1. His pronunciation is clear, though his speech lacks fluidity and his pauses tend to break up natural syntactic groupings.
发音清晰,但是流利度欠佳,且卡壳打乱句子意群的组成,使回答不够连贯。
2. He also has a rather flat intonation. Thus, while perfectly intelligible, his overall delivery makes the response somewhat difficult to listen to.
语调没有起伏。因此,即便回答清晰,但整体的表达依然不容易被听懂。
从语言的使用(Language Use)层面来说,这一层面考察学生对词汇以及语法的使用。
1. He demonstrates control over a range of vocabulary, though it is not as automatic as that of a level 4 speaker.
考生用词范围广泛,虽然不及4分水平同学来得恰当和正确。
2. He makes some notable grammatical errors (“the community that is kind of stronger than to / when they live on the outside of [the/a?] campus”).
考生有明显语法错误,例如the community that is kind of stronger than to / when they live on the outside of [the/a?] campus一句可以改成Living in dormitories builds a strong sense of community than living off campus.

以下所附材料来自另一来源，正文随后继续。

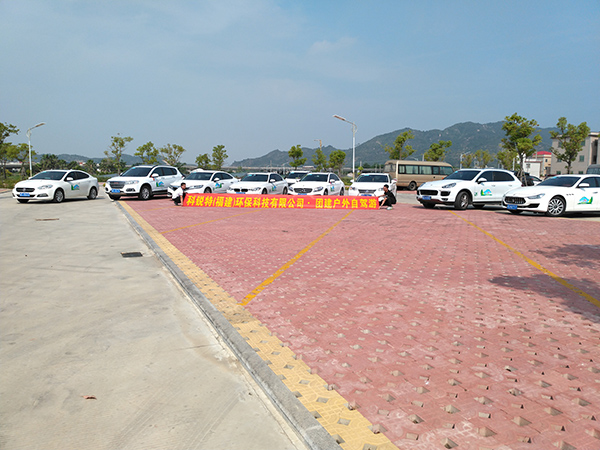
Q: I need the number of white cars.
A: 9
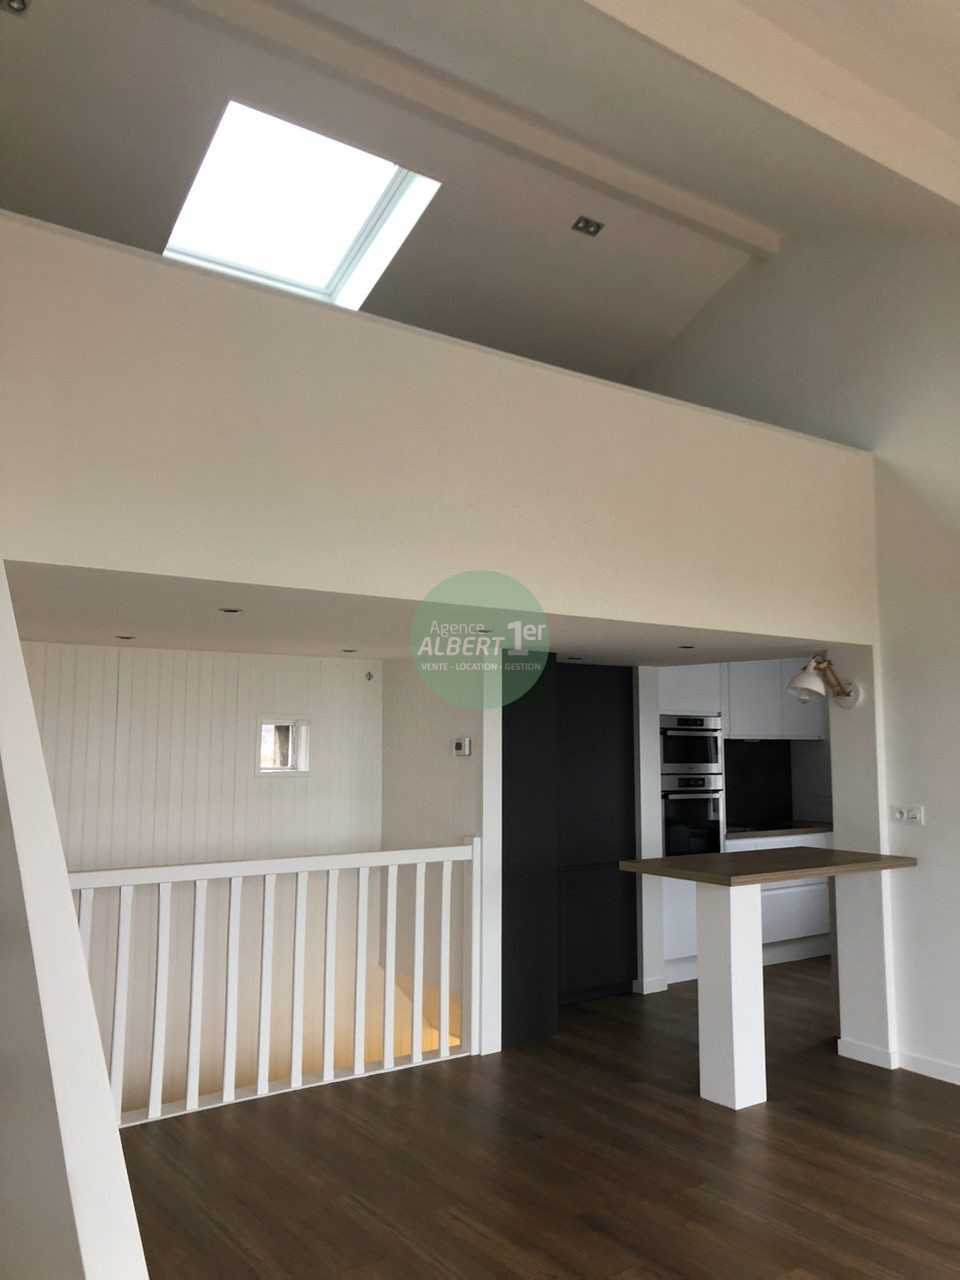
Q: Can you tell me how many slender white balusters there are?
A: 12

从主题的发展(Topic Development)层面来说,该层面主要考察学生论述问题的逻辑以及是否提供足够的理由和细节来解释和说明自己的观点。
1. The speaker expresses an opinion with nuances and gives some support for it.
考生所表达的观点与题目的要求稍有偏差。题目问考生觉得哪种规定更好,而考生回答的是学生最好住校,但却不希望其成为一个要求。除此之外,考生在回答中提供了一些支持其观点的信息。
2. At one point, the cohesion of the response breaks down notice. The sentence that includes “just because they // get to know the other students better” sounds at first like a counterargument to ideas expressed about living on campus. The listener must do some reprocessing to realize that this is actually an explanation of an earlier statement supporting why it would be in the students’ best interest to live on campus.
在回答中,有一处逻辑连接不够紧密。第四行开头的just because有反驳的意味。但通过分析考生下文的回答发现,其实是想提出一个在校园内居住的好处。所以考生并没有使用正确的语言恰如其分建立逻辑的联系,且需要考官进行分析才能梳理出正确的逻辑思路。
3. Because of these weaknesses and because the speaker only provides one reason for his opinion, the response does not seem fully developed.
因为以上逻辑的问题,以及考生仅仅只提供了一条理由,整体回答并没有展开。